Life in retirement can take some adjustment. Prior to retirement, most eagerly count down the days and once retired feel a blissful release from the intense pressure of the forty (or more) hour work week. Most people are happy at the beginning. Then for some the giddy glow wears off as they try to adjust to unstructured days.
Although most welcome this new flexibility, many of the retirees who I speak with describe unexpected feelings of being at loose ends, which typically take from six months to two years, or sometimes longer, to sort through. During the time immediately following retirement, retirees vary greatly on whether they see this open space of time as a blank canvas on which to paint, or as a dark scary void.
A central question is: Should they fill their days with travel, meeting friends for breakfast, playing golf, or mentoring and being active in civic organizations? During this pandemic, physically distancing ourselves, life in retirement as you planned may look quite different, at least for a brief time.
However you fill your days, it’s important to take some steps to ease the transition into retirement. The following are some tips to help with your transition:
1. Talk with your family and with other retirees. Find out what your family expects, or how your retired friends have managed to negotiate the transition.

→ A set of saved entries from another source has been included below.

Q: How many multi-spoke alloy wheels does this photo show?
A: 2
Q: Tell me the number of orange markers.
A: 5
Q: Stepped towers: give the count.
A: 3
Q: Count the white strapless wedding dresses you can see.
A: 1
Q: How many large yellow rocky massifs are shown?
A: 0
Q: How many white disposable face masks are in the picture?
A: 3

The Retirement Center has been working with UCB Psychologists Phil and Carolyn Cowan and Shelly Zedeck to learn from spouses/partners about their retirement transitions. We found that for most, this new time together created some unexpected negotiations of physical and psychological boundaries. For some people it is important to carve out physical spaces in the house. For others, they had to make a concerted effort to make time together and apart. (For more on retirement and your relationship, click here).
2. Reflect on what you love most about life and use that as your focus of what you might do.

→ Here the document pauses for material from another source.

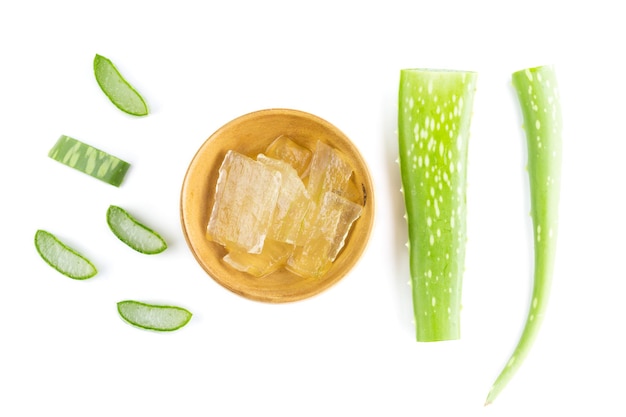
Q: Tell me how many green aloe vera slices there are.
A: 5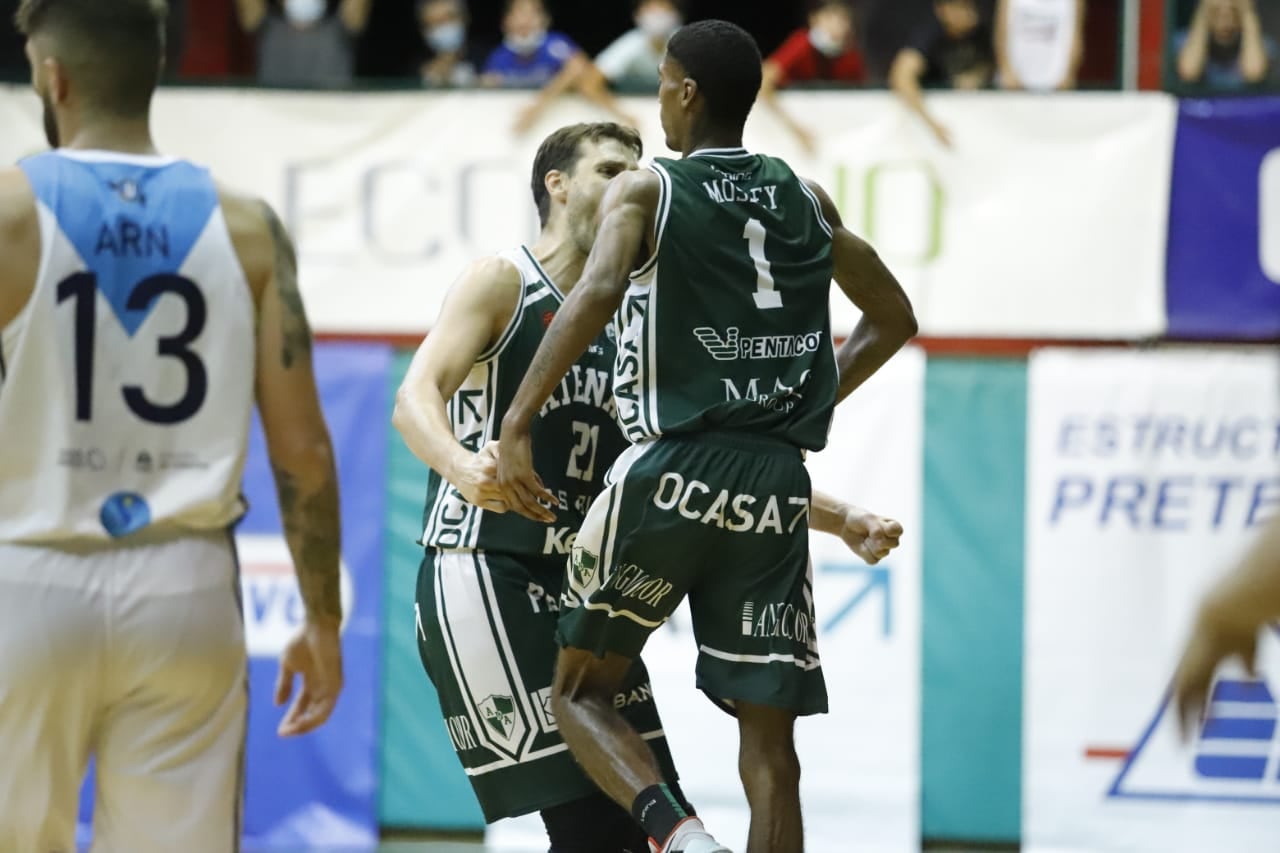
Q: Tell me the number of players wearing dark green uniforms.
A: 2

If you’re not sure, or this has changed since you last considered it, try out one or two things that you think you might be interested in.
3. Consider your care
Many are likely to become caregivers and most will likely experience a time when you need extra support. Think about how this fits into your plan and talk about it with your loved ones.
4. Consider your home or where you will live – will this fit your needs as you get older?
These are some basic considerations in determining the financial resources and social support you will need.
5. Last but not least, look for resources that can support you.
We partner with the Retiree Associations who organize fun gatherings and outings. The Retirement Center offers a number of programs and activities to keep you connected with other retirees. Visit retirement.berkeley.edu to learn more. Maybe there is something you are interested in, but you're not sure how to get involved. Volunteer Match is a website where you can set up an account and choose some basic preferences based on your interests (e.g. working with kids or animals, dance or gardening), select your location, and it will provide you with a customized list of volunteer activities.
If you’ve just retired, remember to try different activities - rediscover yourself a bit - and realize whatever you choose, it’s not forever. The beauty of retirement is that you choose!